EXERCISE BRIEF:
Having found the line that holds "Q: How many whitish month panels can be seen?", give that line and all lines after it again, word for word, through the end of the data below.

DATA:
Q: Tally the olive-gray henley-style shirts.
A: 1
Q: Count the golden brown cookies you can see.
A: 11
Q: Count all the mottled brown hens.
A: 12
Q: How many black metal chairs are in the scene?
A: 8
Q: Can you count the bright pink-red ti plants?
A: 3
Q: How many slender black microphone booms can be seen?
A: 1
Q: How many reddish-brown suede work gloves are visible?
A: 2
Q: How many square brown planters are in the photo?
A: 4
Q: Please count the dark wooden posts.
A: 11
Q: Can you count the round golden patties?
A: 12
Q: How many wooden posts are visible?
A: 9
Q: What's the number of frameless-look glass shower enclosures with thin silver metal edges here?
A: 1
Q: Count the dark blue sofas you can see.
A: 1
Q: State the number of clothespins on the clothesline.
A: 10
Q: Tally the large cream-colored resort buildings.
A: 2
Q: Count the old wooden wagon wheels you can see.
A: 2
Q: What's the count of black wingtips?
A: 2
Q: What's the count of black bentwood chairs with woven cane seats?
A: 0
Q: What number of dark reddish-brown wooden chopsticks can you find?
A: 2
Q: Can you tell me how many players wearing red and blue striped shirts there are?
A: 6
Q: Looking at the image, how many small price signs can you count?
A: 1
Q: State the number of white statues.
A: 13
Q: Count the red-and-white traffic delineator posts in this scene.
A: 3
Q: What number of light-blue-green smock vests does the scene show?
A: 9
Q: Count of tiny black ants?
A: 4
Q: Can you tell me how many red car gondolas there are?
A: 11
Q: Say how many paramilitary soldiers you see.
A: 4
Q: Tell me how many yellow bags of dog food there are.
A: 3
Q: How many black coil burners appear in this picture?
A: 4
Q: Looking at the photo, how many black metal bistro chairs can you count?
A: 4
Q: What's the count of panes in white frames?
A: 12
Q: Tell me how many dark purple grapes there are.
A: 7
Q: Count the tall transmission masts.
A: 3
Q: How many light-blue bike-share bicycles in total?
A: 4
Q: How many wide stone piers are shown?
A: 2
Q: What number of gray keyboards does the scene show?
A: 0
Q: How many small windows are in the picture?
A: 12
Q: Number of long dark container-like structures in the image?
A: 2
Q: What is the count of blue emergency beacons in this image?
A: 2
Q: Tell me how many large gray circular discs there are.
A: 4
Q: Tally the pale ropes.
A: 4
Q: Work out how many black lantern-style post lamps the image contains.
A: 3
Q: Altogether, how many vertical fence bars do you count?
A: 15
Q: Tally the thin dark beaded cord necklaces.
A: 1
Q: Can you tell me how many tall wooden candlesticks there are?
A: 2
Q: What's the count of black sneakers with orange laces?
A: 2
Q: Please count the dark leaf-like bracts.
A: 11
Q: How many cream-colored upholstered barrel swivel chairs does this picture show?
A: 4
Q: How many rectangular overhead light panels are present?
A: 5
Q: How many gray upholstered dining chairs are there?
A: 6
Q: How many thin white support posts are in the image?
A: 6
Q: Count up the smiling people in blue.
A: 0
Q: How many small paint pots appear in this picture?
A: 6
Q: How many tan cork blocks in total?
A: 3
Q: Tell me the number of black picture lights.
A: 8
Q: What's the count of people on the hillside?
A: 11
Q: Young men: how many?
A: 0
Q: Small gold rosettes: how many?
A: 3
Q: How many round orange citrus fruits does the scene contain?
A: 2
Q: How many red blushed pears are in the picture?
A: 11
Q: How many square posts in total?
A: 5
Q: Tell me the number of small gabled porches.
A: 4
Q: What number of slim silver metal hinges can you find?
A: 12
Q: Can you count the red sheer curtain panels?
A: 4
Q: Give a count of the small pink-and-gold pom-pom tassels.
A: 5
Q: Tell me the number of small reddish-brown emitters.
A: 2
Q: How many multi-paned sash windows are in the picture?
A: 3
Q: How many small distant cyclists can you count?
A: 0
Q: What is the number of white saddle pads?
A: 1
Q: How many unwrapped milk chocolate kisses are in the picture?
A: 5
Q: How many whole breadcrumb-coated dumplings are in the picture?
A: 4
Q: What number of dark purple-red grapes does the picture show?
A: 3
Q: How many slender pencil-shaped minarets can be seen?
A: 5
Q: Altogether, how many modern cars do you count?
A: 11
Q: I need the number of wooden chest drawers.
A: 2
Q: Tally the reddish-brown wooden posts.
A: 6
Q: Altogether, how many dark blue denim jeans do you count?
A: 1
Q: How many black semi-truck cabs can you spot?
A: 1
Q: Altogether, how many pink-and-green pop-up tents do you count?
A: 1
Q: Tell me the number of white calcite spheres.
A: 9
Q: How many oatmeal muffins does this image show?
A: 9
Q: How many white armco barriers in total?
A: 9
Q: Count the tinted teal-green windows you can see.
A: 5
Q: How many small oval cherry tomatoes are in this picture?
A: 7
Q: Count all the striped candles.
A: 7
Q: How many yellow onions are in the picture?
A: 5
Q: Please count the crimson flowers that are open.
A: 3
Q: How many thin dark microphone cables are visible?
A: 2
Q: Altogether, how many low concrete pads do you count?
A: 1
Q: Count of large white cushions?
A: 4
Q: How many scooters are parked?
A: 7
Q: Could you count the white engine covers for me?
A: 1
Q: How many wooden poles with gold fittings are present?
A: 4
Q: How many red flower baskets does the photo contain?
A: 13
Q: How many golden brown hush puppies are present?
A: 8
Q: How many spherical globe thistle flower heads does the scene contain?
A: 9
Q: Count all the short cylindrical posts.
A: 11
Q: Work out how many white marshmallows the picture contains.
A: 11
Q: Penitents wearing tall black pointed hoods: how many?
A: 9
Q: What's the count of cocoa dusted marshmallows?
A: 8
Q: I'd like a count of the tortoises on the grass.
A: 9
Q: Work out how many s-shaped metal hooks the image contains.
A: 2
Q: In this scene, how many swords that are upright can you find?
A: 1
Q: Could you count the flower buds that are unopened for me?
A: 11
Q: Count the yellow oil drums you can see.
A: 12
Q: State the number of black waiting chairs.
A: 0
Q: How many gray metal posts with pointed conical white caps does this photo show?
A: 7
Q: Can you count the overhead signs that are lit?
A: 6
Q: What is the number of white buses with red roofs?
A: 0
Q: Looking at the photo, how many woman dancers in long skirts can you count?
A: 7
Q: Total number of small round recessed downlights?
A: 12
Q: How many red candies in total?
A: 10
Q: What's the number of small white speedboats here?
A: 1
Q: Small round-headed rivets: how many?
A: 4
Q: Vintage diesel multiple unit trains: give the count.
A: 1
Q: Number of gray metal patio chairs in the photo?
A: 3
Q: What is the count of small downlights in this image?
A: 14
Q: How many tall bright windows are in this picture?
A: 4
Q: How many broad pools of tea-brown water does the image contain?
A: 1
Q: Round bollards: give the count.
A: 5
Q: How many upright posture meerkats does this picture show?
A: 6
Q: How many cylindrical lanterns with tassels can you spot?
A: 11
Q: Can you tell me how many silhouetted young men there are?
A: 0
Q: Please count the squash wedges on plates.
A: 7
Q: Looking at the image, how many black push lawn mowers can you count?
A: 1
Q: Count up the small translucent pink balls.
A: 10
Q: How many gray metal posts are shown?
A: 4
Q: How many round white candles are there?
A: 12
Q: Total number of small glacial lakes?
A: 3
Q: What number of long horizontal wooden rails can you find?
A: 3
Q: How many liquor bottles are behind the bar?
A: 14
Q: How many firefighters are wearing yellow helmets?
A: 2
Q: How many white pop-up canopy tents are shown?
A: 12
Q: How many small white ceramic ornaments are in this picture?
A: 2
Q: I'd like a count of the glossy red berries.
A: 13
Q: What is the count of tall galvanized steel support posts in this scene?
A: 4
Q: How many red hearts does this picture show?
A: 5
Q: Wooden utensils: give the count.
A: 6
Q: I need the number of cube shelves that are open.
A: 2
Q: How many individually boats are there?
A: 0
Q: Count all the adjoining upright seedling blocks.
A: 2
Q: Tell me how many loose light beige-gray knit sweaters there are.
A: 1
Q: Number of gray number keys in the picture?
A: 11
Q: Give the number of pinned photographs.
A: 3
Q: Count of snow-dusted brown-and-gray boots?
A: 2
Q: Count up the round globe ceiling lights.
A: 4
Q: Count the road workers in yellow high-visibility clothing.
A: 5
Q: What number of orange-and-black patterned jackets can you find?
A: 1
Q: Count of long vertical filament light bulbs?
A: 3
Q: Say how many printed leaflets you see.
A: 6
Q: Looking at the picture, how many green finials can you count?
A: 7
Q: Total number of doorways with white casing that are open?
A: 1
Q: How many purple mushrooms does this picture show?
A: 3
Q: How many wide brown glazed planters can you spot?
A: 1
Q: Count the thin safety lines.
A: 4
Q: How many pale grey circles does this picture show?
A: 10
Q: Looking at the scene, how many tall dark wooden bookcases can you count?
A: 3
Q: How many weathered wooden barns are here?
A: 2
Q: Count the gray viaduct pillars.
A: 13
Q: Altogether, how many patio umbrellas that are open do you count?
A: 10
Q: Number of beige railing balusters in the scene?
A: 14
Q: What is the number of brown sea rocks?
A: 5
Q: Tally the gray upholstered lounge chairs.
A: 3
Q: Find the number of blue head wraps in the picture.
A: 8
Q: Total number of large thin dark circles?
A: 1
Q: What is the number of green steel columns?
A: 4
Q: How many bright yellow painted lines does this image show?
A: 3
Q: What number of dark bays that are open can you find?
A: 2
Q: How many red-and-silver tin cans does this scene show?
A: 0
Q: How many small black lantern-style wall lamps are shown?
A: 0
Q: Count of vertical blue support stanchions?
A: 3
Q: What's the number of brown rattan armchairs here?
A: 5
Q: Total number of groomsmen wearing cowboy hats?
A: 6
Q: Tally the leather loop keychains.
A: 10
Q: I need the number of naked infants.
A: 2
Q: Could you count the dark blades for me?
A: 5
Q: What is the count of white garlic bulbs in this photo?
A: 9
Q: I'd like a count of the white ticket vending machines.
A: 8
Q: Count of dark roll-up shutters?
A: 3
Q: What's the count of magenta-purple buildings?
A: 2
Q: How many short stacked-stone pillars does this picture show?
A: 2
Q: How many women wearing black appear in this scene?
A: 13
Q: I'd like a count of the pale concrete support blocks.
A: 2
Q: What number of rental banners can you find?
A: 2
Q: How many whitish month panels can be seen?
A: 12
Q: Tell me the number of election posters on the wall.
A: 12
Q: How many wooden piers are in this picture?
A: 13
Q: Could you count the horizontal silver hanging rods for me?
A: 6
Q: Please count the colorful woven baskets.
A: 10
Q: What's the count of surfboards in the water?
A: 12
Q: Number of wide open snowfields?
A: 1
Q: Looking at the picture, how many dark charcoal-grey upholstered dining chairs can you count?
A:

RESULT OF THE EXERCISE:
Q: How many whitish month panels can be seen?
A: 12
Q: Tell me the number of election posters on the wall.
A: 12
Q: How many wooden piers are in this picture?
A: 13
Q: Could you count the horizontal silver hanging rods for me?
A: 6
Q: Please count the colorful woven baskets.
A: 10
Q: What's the count of surfboards in the water?
A: 12
Q: Number of wide open snowfields?
A: 1
Q: Looking at the picture, how many dark charcoal-grey upholstered dining chairs can you count?
A:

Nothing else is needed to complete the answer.